The combined Profit before Income Tax of the two entities increased by 15 pc to Rs1310 million in the current period, compared to Rs1142 million in the previous comparable period. PBT of DVB increased by 116 pc from a PBT of Rs69 million in the previous comparable period. The combined non-interest expense to operating income ratio of DFCC Bank and DVB (cost/income ratio) was 32 pc in the current period and 33 pc in the comparable period. For purposes of this ratio the non-interest expense exclude provision for bad and doubtful debts and Value Added Tax on financial services. This is well below the industry norms due to synergies and shared services.
The consolidated net loans and advances of both DFCC Bank and DVB was Rs49,151 million as at 31 December 2006 compared to Rs41,151 Million as at 31 March 2006. The combined customer deposits of both DFCC Bank and DVB was Rs10,437 million on 31 December 2006 compared to Rs8,885 million on 31 March 2006. The non-performing loans and advances ratio of the two entities stood at 6.1 pc. DVB’s credit portfolio and the customer deposits aggregated in the above numbers as at 31 December 2006 relate to the position as at 30 September 2006.
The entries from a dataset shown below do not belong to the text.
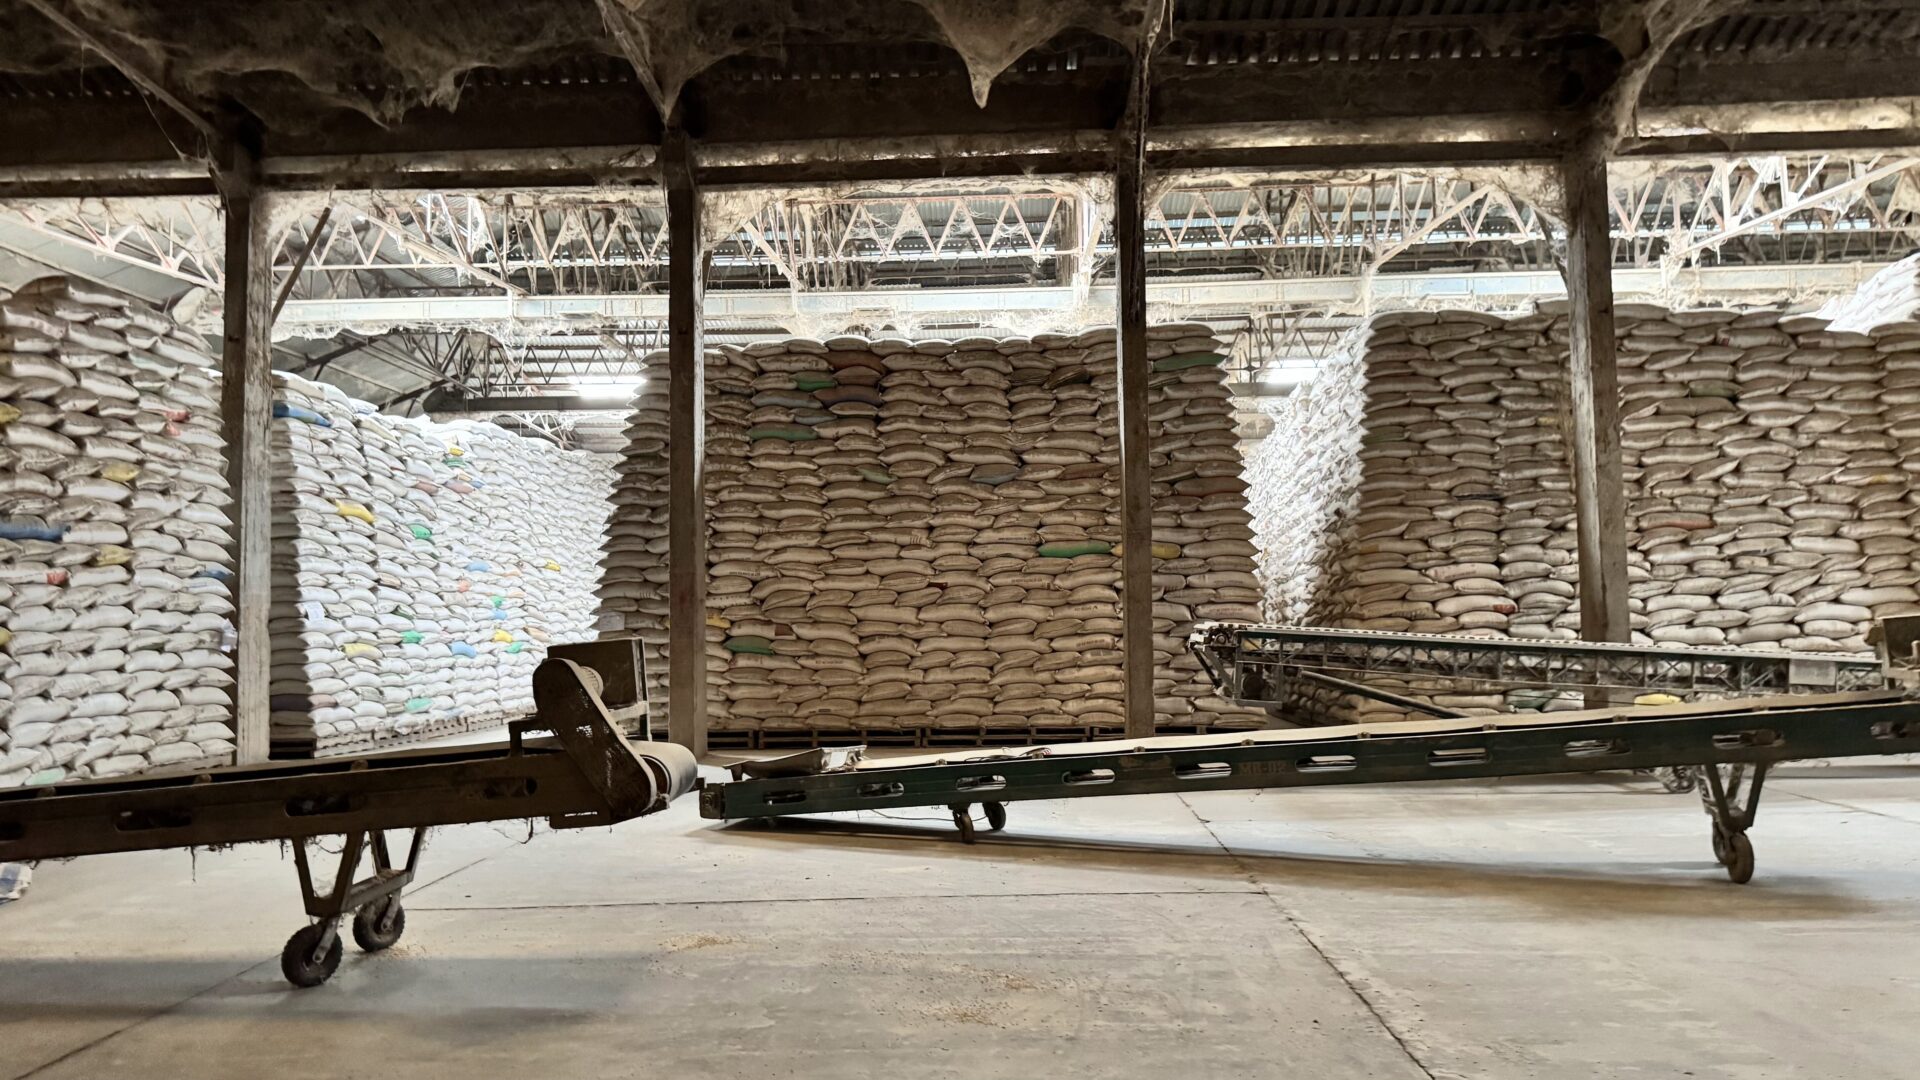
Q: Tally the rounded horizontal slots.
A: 14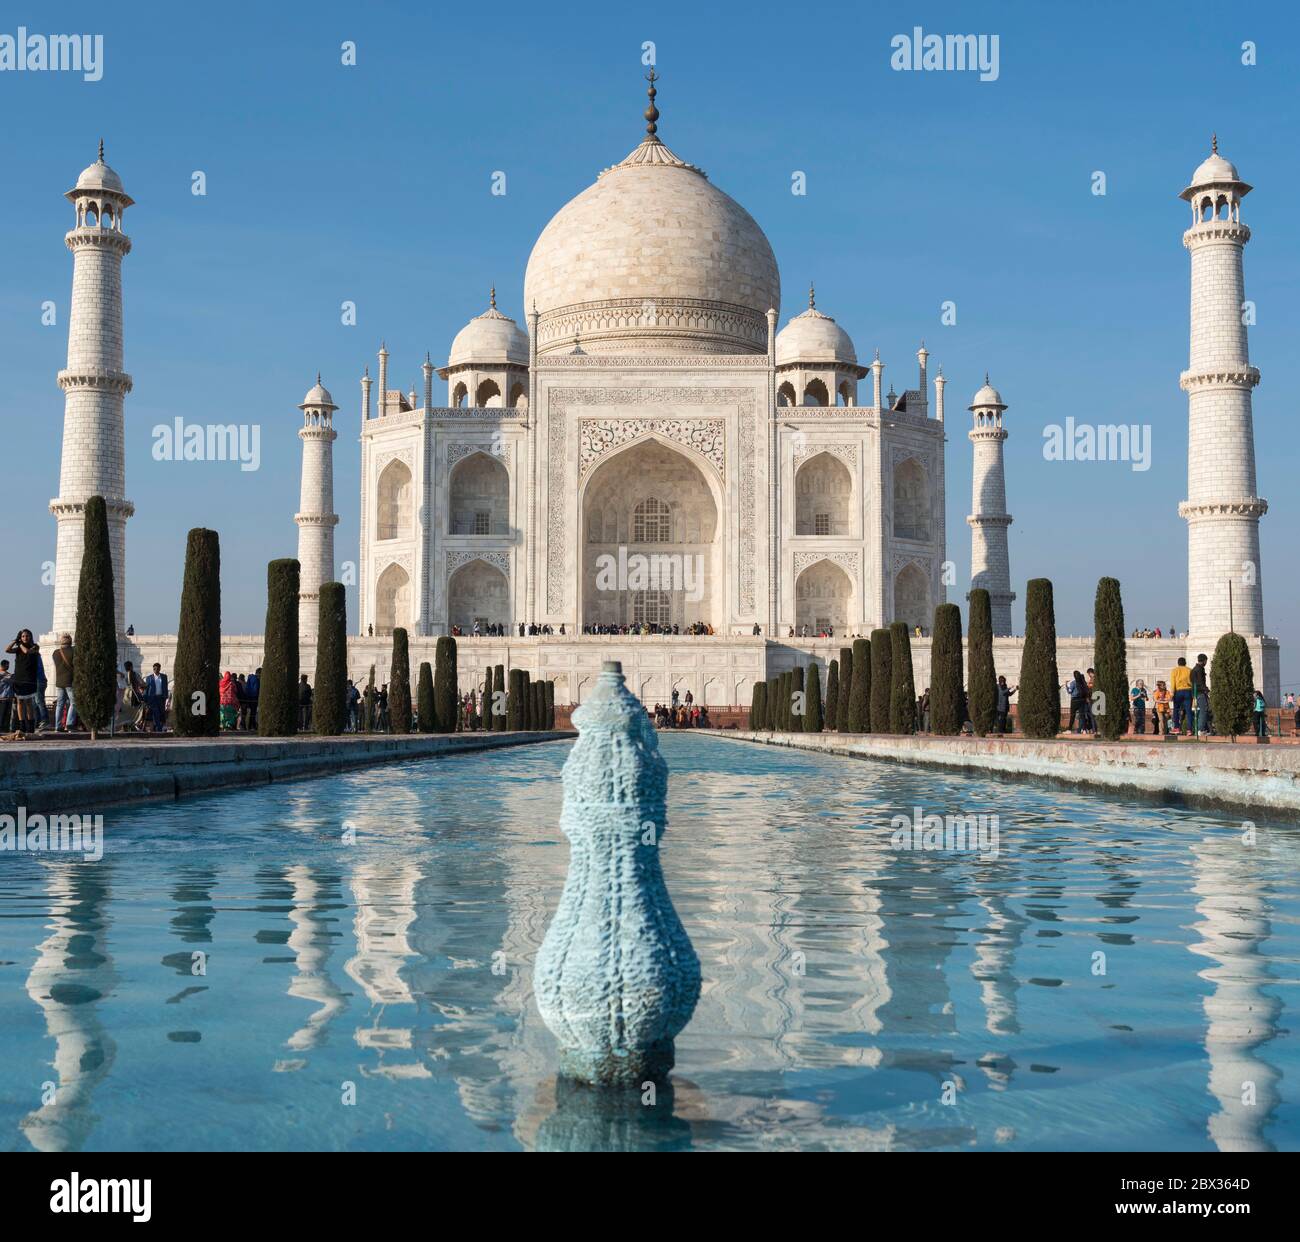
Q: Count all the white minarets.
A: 4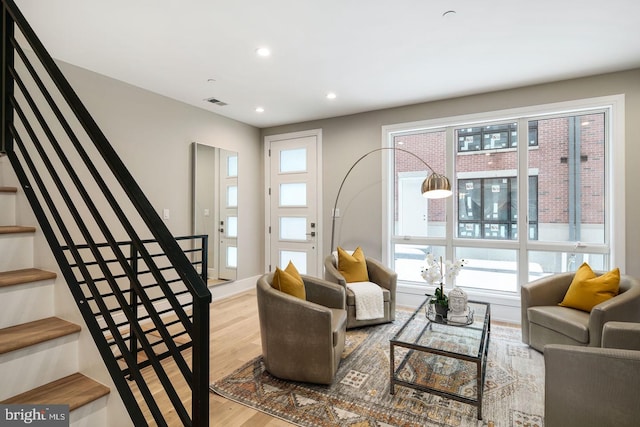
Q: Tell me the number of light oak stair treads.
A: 5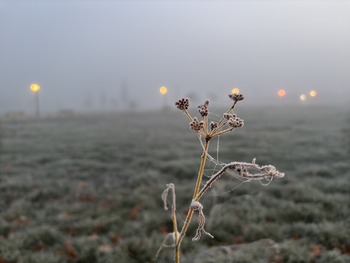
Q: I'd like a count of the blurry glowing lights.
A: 6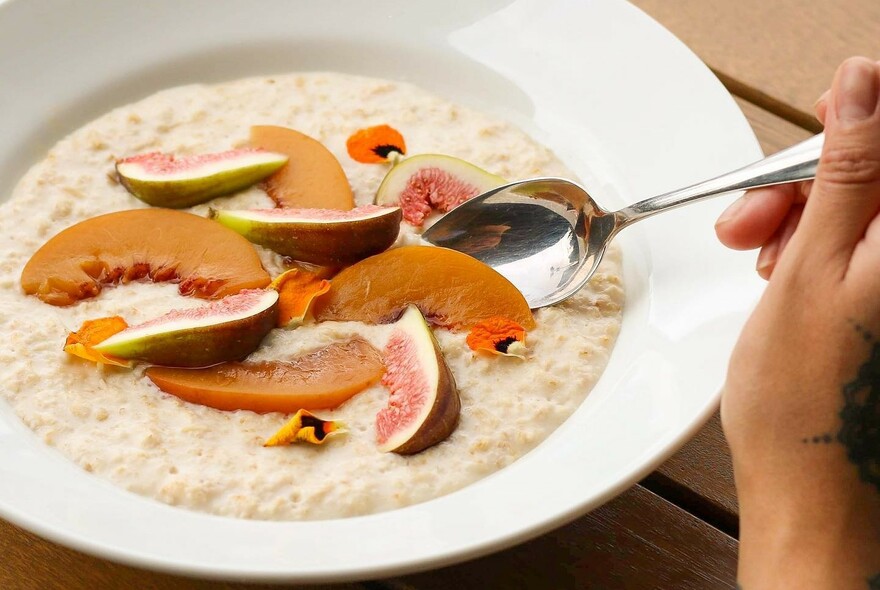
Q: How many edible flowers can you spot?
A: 5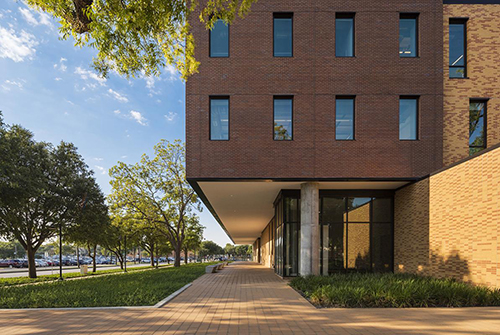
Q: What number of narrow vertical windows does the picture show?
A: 10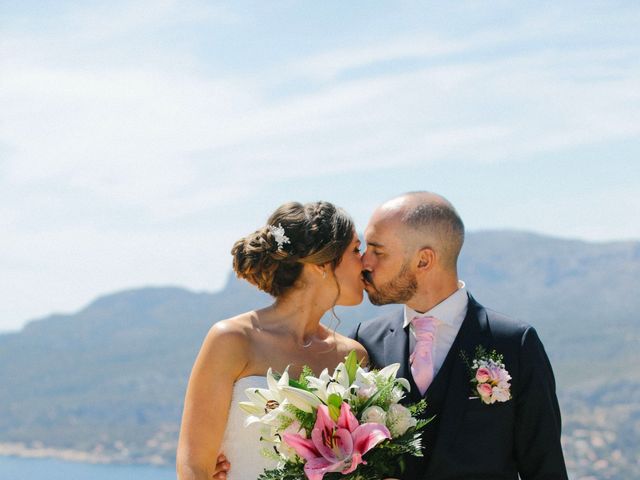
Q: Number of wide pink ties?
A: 1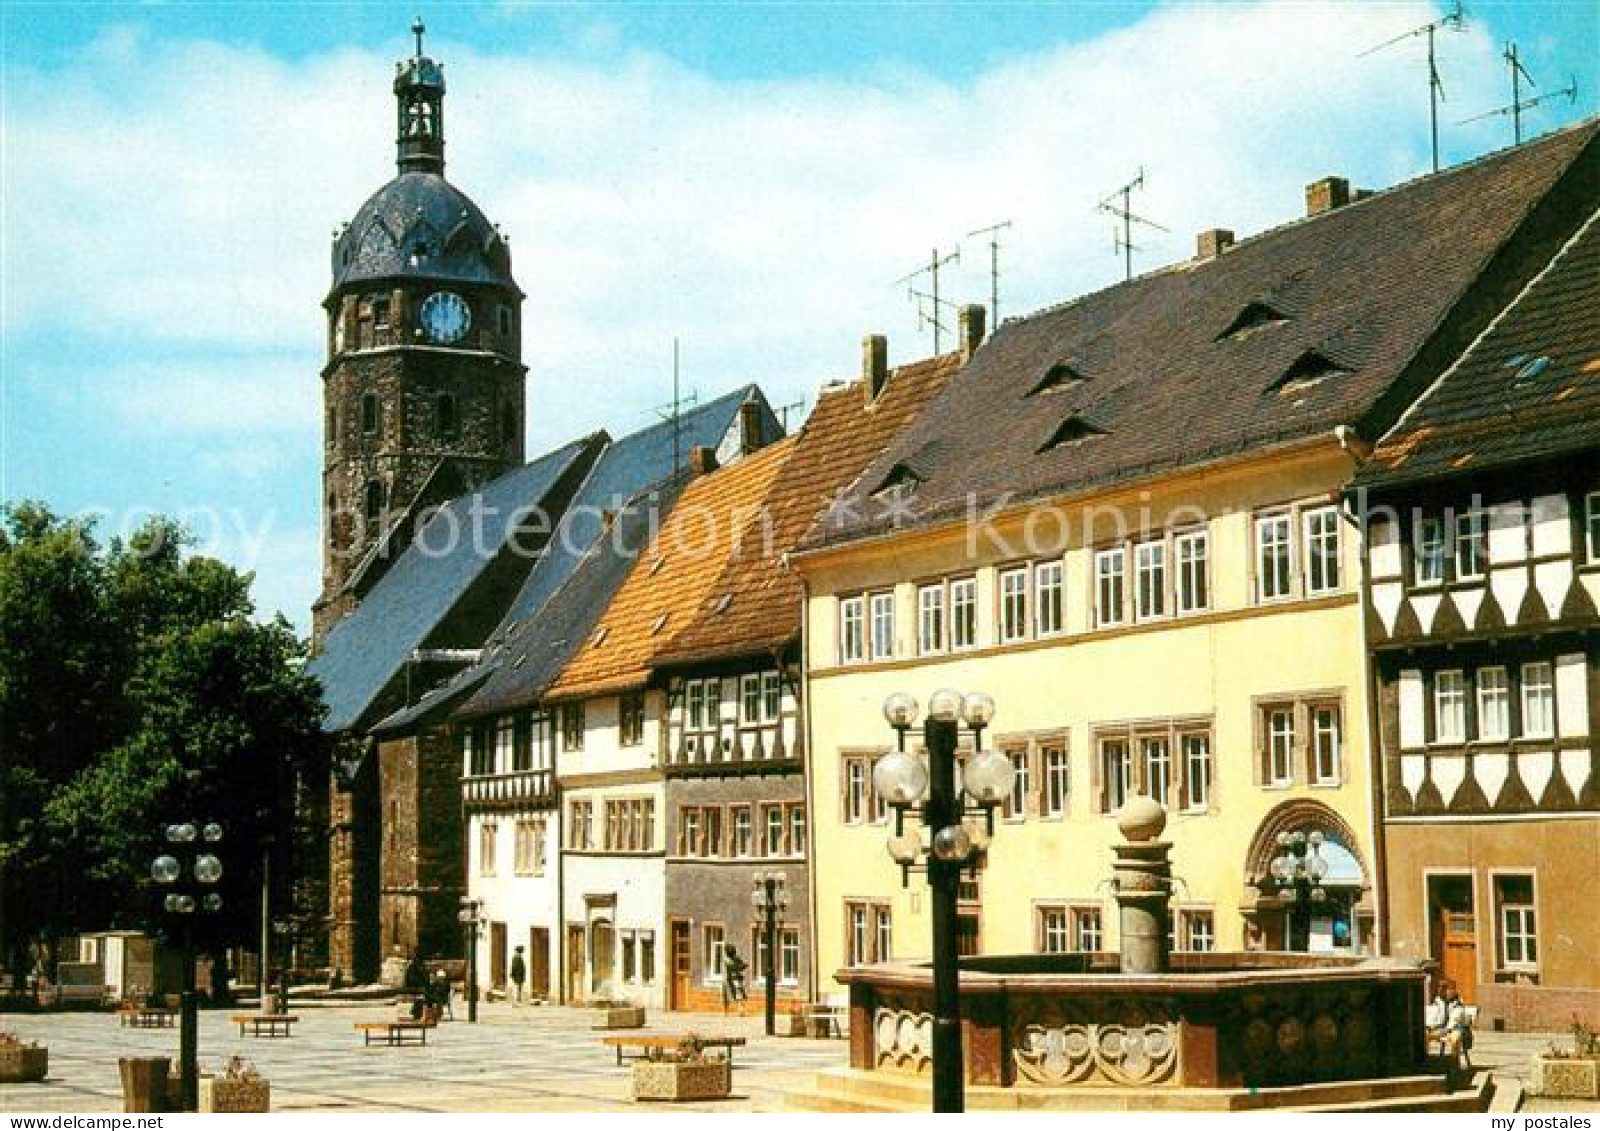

Other Subsidiary and Associate Companies
The share of profit after tax of CBC included in the consolidated financial statements was Rs583 million in the current period an increase of 57 pc compared to Rs372 million in the previous comparable period. Profit on sale of DFCC Bank shares and mark to market gain of the trading portfolio of CBC contributed to this improvement. These results are based on 9 months to 30 September 2006 non-audited financial statements of CBC.
The published non audited results of CBC for the year to 31 December 2006, which would be consolidated with DFCC Bank in the year to 31 March 2007 financial statements reported a loss of Rs312 million by CBC in the fourth quarter resulting in a 13% reduction in the annual profit after tax for the year to 31 December 2006 compared to the previous year. The primary reason for this decline is an exceptional charge of Rs1,378 million (net of financial services VAT) arising from the past service cost consequent to the restructure of the pension scheme from a defined benefit to defined contribution plan. The full year consolidated income statement of DFCC Bank will be impacted by the lower full year PAT of CBC.
The subsidiaries other than DVB collectively contributed Rs 59 million to the profit after tax of the Group compared with Rs 90 million in the previous comparable period. Lower contribution from DFCC Stockbrokers and a prior year tax charge at Lanka Ventures Ltd caused the decline.
The Notes to the financial statements contain further disclosures relating to impact on change of accounting policies necessitated by revisions to Sri Lanka Accounting Standards and income tax related contingent liabilities.